In 1960, Milner was cast as Tod Stiles on the television series Route 66, which ran from 1960 to 1964. Created by Stirling Silliphant, Route 66 is about two regular but distinctly different young men in a car touring the United States. After the sudden death of his father left him penniless, Milner's character travels across the United States in a Chevrolet Corvette, taking a variety of odd jobs along the way and getting involved in other people's problems. His traveling partner on his escapades is his friend Buz Murdock (played by George Maharis), a former employee of his father's. During the series' third season, Glenn Corbett replaced Maharis.

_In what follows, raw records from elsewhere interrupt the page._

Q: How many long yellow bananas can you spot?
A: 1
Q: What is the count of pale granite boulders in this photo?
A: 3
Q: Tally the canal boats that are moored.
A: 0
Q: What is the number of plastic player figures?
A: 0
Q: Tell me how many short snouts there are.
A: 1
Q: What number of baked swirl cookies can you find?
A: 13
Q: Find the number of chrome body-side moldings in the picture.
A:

Route 66 was shot on location, so Milner spent nearly four years traveling the U.S. for the series, sometimes taking his wife and children along.
Milner appeared on Broadway once in the short-lived comedy The Ninety Day Mistress in 1967.

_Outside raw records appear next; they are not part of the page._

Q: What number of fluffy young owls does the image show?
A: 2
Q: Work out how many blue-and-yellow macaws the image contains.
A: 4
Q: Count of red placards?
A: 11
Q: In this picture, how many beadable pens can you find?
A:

By the mid-60's, Milner and Jack Webb had a long-established working relationship. Milner had appeared in numerous episodes of both the radio and television versions of the series Dragnet, and had worked with Webb in the films Halls of Montezuma (1950) and Pete Kelly's Blues (1955).

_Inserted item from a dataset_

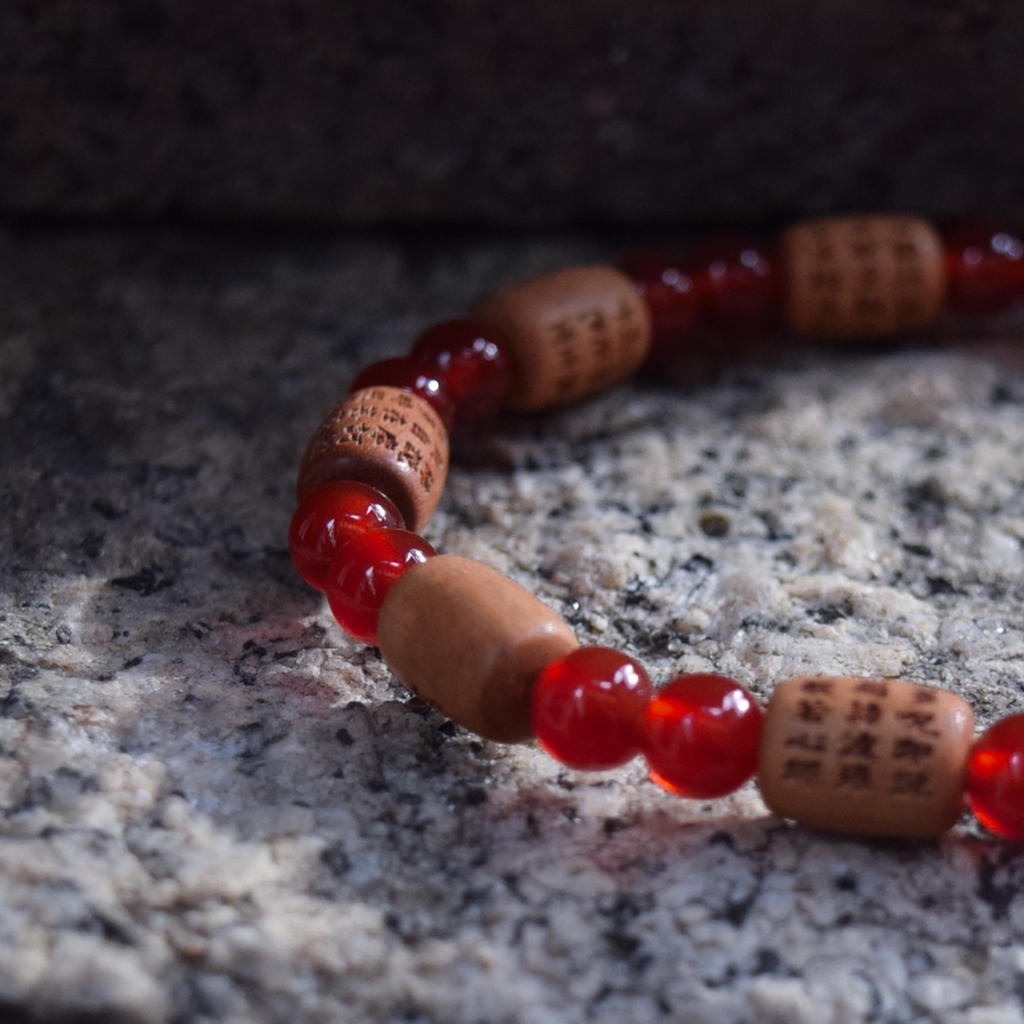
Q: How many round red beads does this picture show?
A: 10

In 1968, Milner returned to television as seven-year LAPD veteran uniform patrol Officer Peter Joseph "Pete" Malloy in Adam-12, a Webb-produced police drama. Kent McCord played his partner, rookie Officer James A. "Jim" Reed. The series ran from 1968 to 1975. Like Webb's Dragnet, it was based on real Los Angeles Police Department procedures and cases.
Milner was Webb's choice for Pete Malloy in part because of his relative youth and prior acting credits and because of his on-camera driving experience from his days on Route 66. He guest-starred in three episodes of Emergency! between 1972 and 1976, during and after Adam-12's run on NBC, the best known and first of which was the pilot movie The Wedsworth-Townsend Act.
In 1971, Milner portrayed the murder victim in the premiere episode of Columbo titled "Murder by the Book". After Adam-12, Milner starred as Karl Robinson in a television series version of The Swiss Family Robinson (1975–1976), produced by Irwin Allen. Most of his later work was as a guest star, including MacGyver (as the protagonist's father); Airwolf; Murder, She Wrote; and RoboCop: The Series. In 1983, Milner hosted a morning radio wake-up show on AM 600 KOGO in San Diego.
In 1990, Milner teamed again with Kent McCord in the cable TV-movie Nashville Beat (1990), on The Nashville Network. The story was co-written by McCord, who cast himself as an LAPD detective who works with his former partner, played by Milner, in Nashville, Tennessee. In 1992, Milner guest-starred on five episodes of ABC's Life Goes On.
After retiring from acting, Milner co-hosted a radio show about fishing called Let's Talk Hook-Up on San Diego-area sports station XETRA AM 690 (now XEWW).
In 1998, Milner took part in a documentary film, Route 66: Return to the Road with Martin Milner, in which he drove a 1961 Corvette from Chicago to Santa Monica.